Las denuncias de varios sindicatos, sobre todo la realizada por el SEMAF ante la Agencia Estatal de Seguridad Ferroviaria, están dinamitando la credibilidad del departamento ferroviario de ALSA, cuya principal razón de ser es hacer prácticas como operador ferroviario para cuando se liberalice en España el mercado de servicios de viajeros. Hasta ahora, los mercados ferroviarios liberalizados en nuestro país son el de mercancías y el de trenes turísticos, donde ALSA ha irrumpido gracias a los consejos y a la colaboración directa de altos directivos de Renfe, personajes perennes en la empresa que cobran una abultada anualidad como gestores públicos… y quien sabe si algo más de procedencia privada.

En cualquier caso, como ya viene relatando El Correo de Madrid, en los últimos meses el departamento ferroviario es un dolor de cabeza para la familia Cosmen. Los trenes de ALSA están desprestigiando al Grupo ALSA, restan potencial a la marca y las pérdidas de reputación son peligrosas. La estrella de este departamento es el Tren de Felipe II, trayecto turístico entre Madrid y El Escorial que es un producto venido a menos.

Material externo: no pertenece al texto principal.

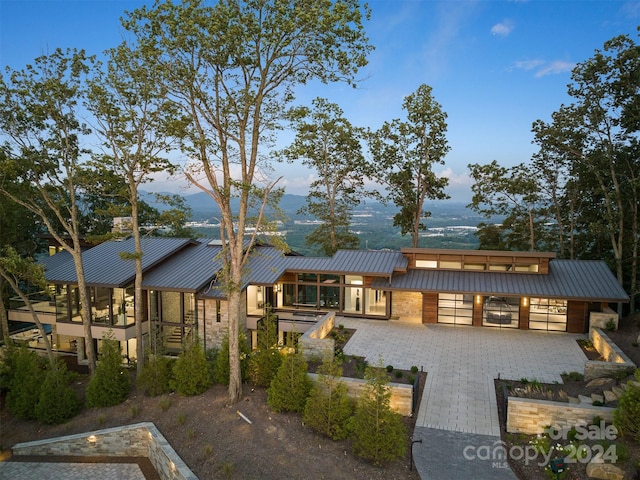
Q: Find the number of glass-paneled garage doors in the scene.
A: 3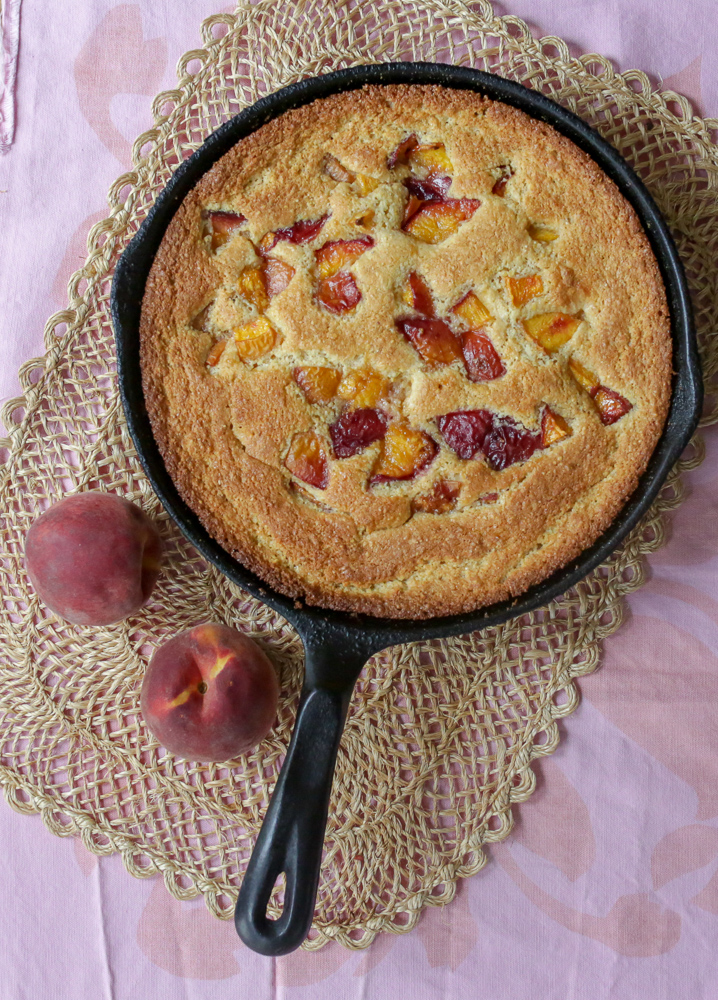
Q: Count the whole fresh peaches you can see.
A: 2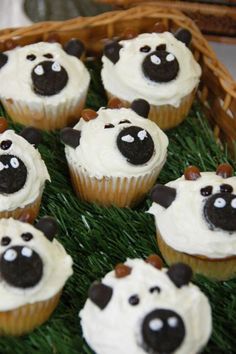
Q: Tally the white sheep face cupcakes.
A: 7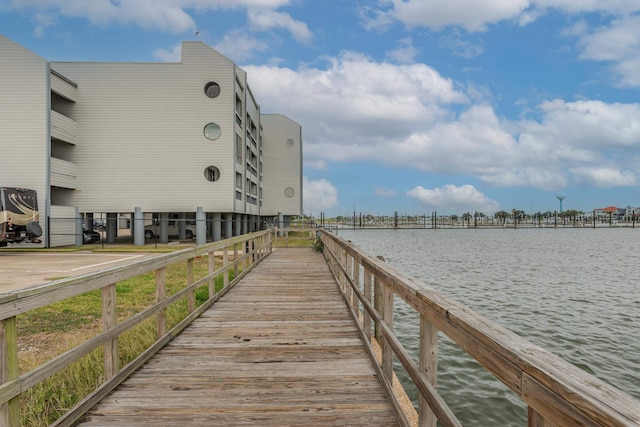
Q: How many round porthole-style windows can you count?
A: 5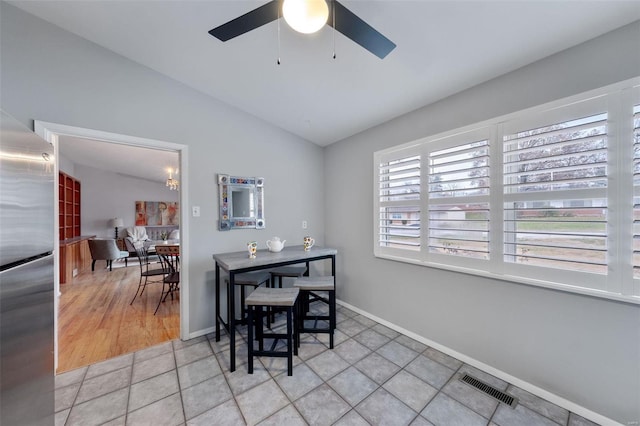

De anunciar, y ser cierto, que era un tren histórico remolcado por una locomotora de los años 60, ha pasado a salir a la vía con un tractor de maniobras de Adif remolcando el tren, quizá alquilado quizá cedido generosamente por Isabel Pardo de Vera, o por alguno de sus directivos.

Por no tener, ALSA no tiene ni locomotora propia, ya que es de una empresa afín, casi una filial, Auxiliar de Patrimonio Ferroviario SL, la cual es tan insignificante que no tiene ni un taller donde instalar
bien instalado el ASFA Digital a su vehículo, el último sistema de seguridad que se ha convertido en obligatorio para poder circular.
Esta empresa utilizaba como taller el patio trasero del madrileño museo de Delicias, con el beneplácito de su director, Carlos Abellán, cuya fulminante y reciente destitución por orden de José Carlos Domínguez, el nuevo gerente de la Fundación de los Ferrocarriles Españoles, ha cortado las alas a Auxiliar de Patrimonio Ferroviario SL, y de paso a ALSA, al quedarse sin ‘taller’. Según apuntan desde UGT, Domínguez es un excelente gestor que aún tomará más medidas dentro de esa Fundación, donde empleados públicos han colaborado estrechamente con un tren turístico privado, como es el Felipe II.

Fuentes sindicales señalan a El Correo de Madrid que la necesidad de utilizar ese tractor de maniobras en la clasificación de Vicálvaro por parte de ADIF, puede dejar en cualquier momento sin tracción al Tren de Felipe II, con lo que no podría salir a la vía pese a tener el surco asignado por parte de ADIF, lo cual sería vergonzoso por la pérdida de reputación para ALSA. En cualquier caso, dada la capacidad demostrada por el personal del departamento ferroviario de ALSA para el enredar a funcionarios públicos, parece improbable que llegaran a dejar a El Escorial sin su tren turístico.